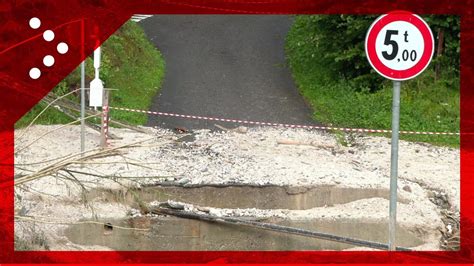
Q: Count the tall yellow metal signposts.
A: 0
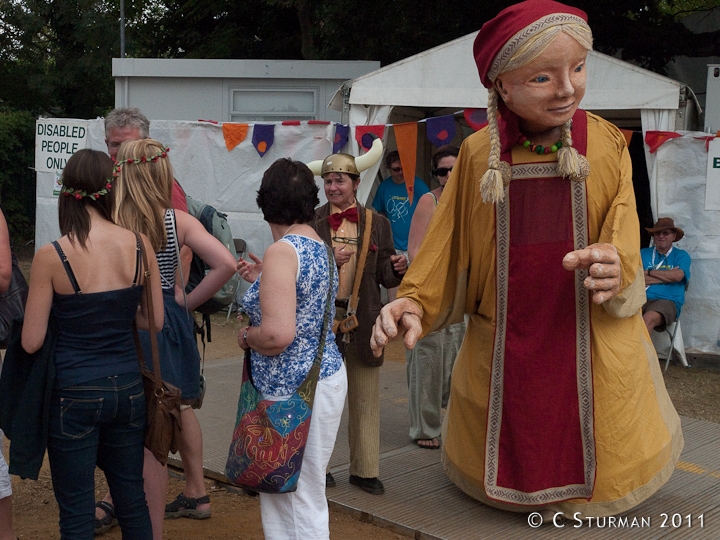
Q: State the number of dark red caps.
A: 1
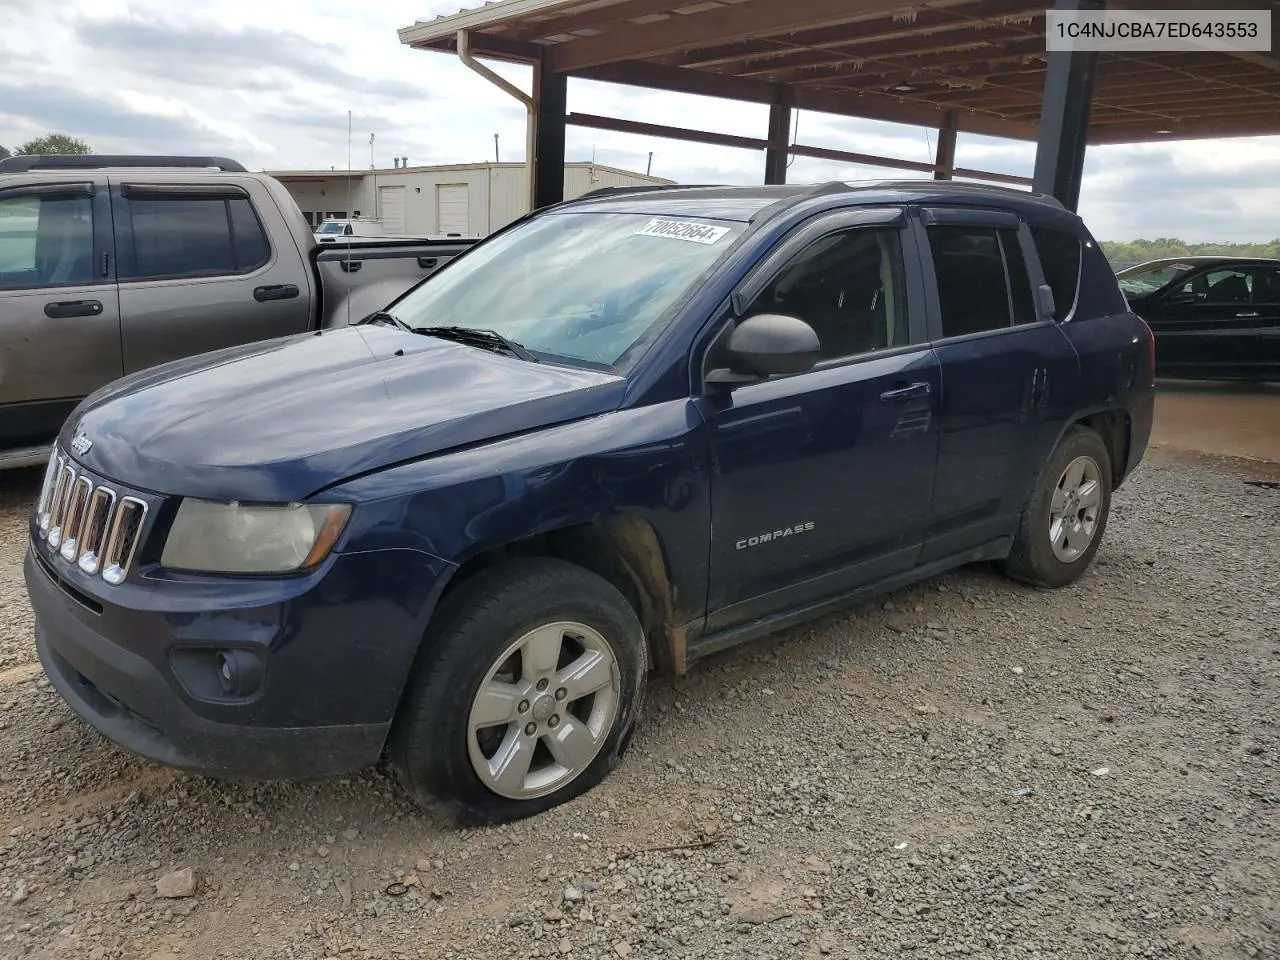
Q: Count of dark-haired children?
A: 0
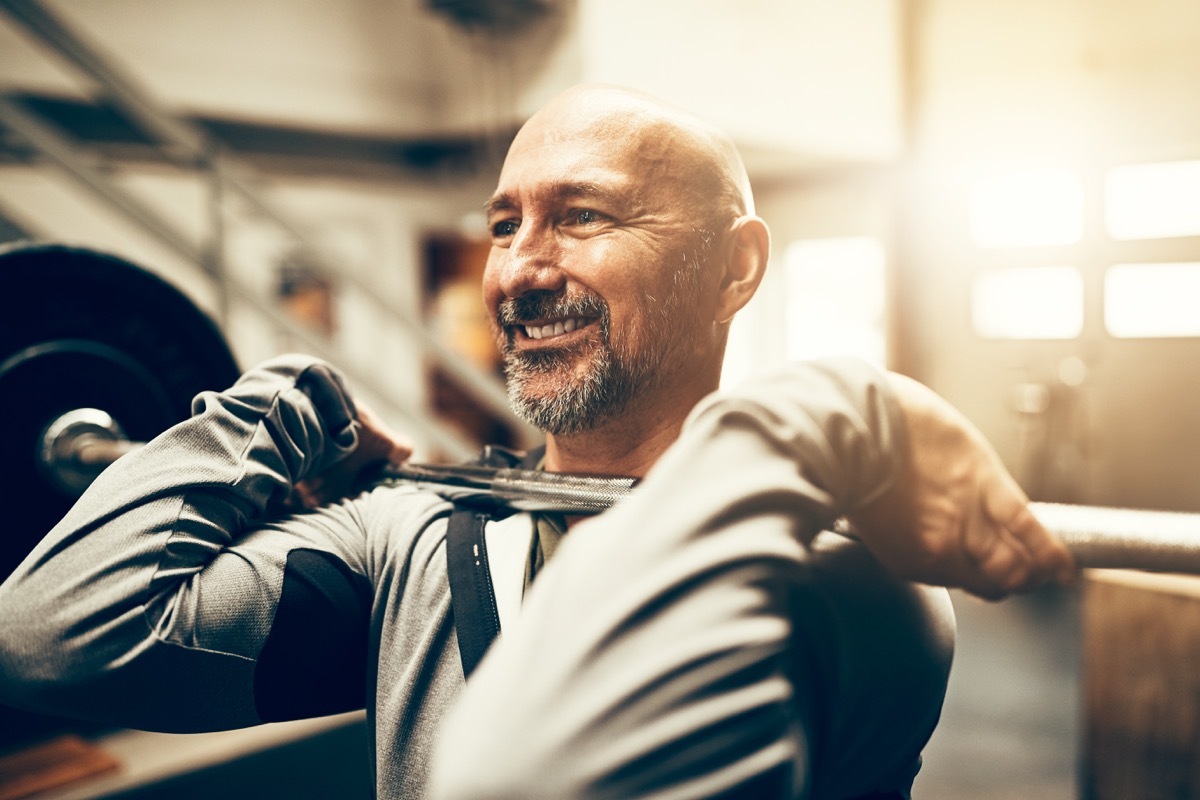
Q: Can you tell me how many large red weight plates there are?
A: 0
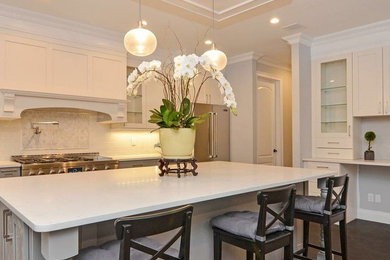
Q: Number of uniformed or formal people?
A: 0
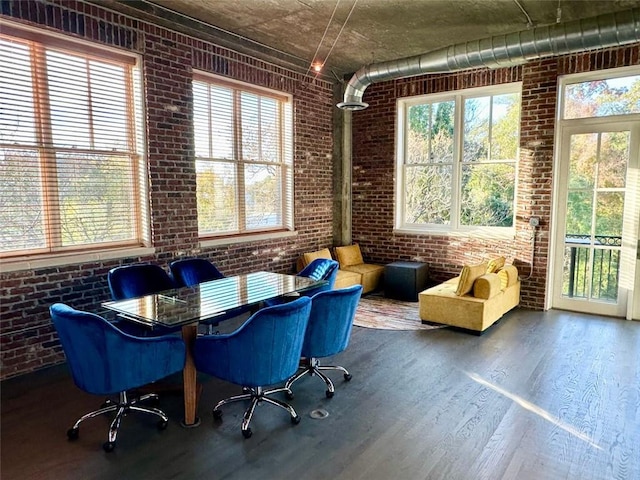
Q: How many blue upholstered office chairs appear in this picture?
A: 6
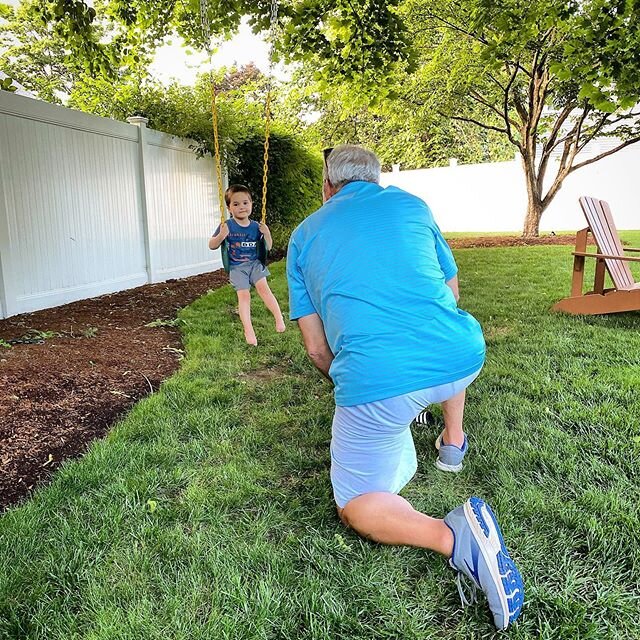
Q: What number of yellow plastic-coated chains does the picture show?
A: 2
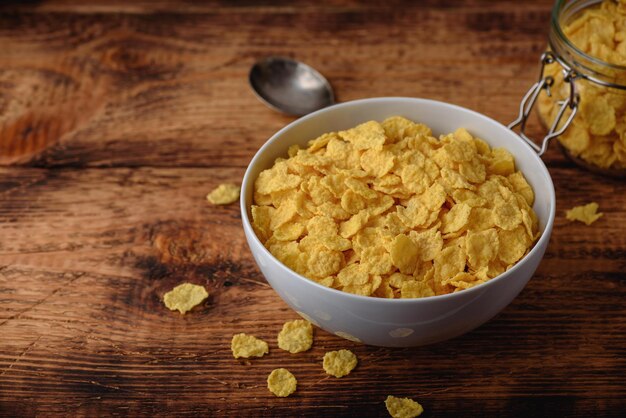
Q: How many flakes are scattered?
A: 8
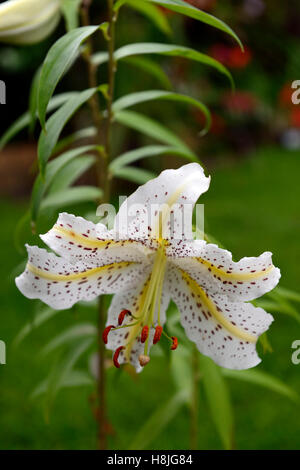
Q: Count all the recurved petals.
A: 6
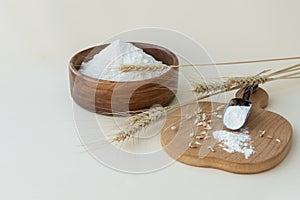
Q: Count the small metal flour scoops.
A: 1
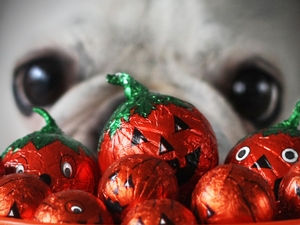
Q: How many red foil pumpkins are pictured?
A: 9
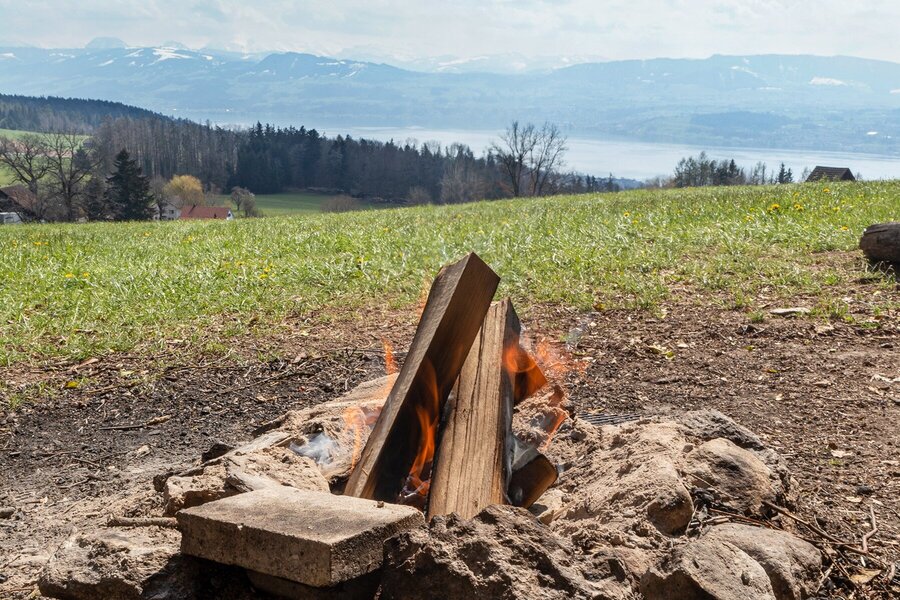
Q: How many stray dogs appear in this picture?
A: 0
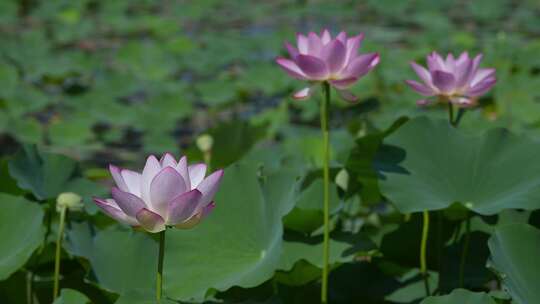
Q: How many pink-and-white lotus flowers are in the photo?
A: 3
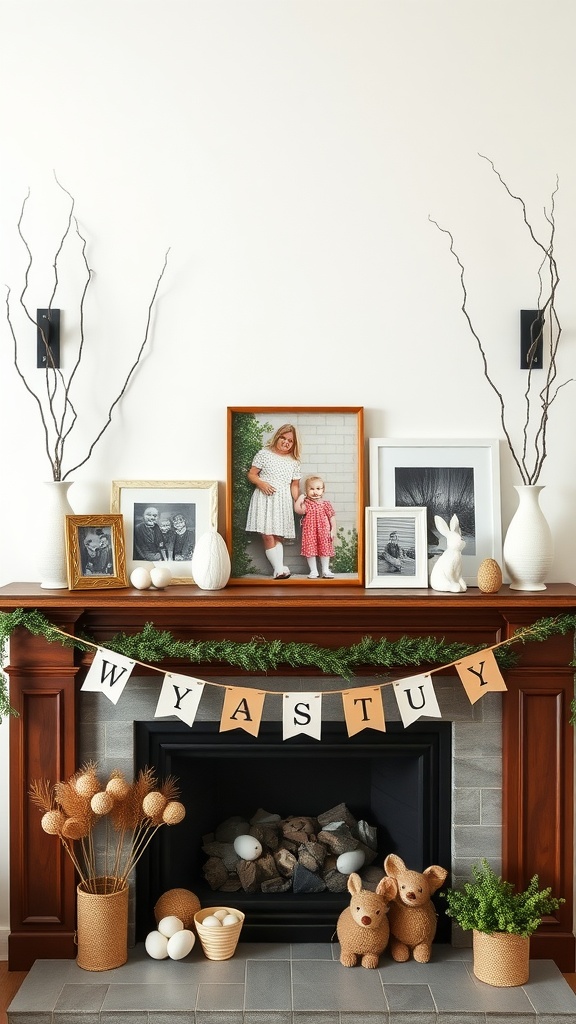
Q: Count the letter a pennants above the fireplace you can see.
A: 1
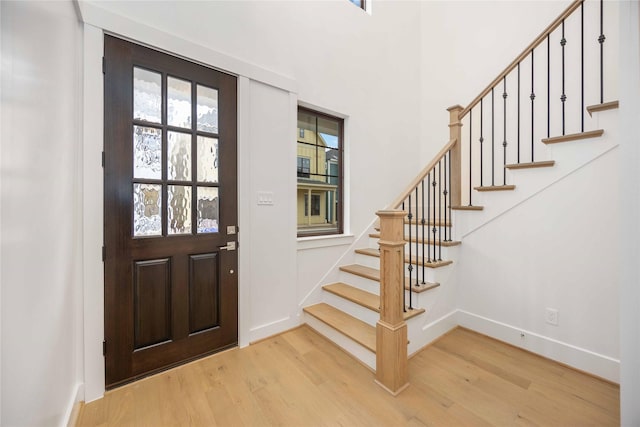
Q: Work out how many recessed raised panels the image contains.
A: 2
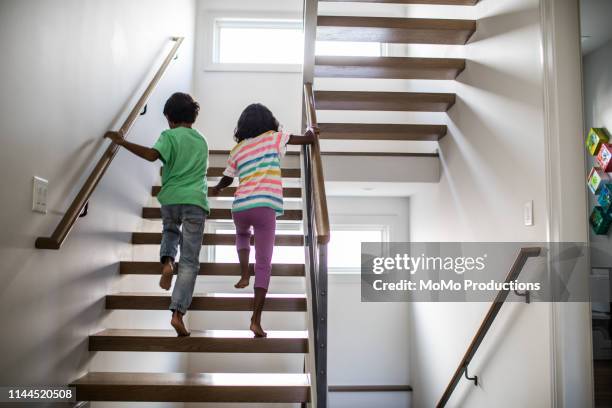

- [Task instructions] Considering only lines that contain the word "metal", say how many there are in the data, with no other text.

- [Response to this exercise] 2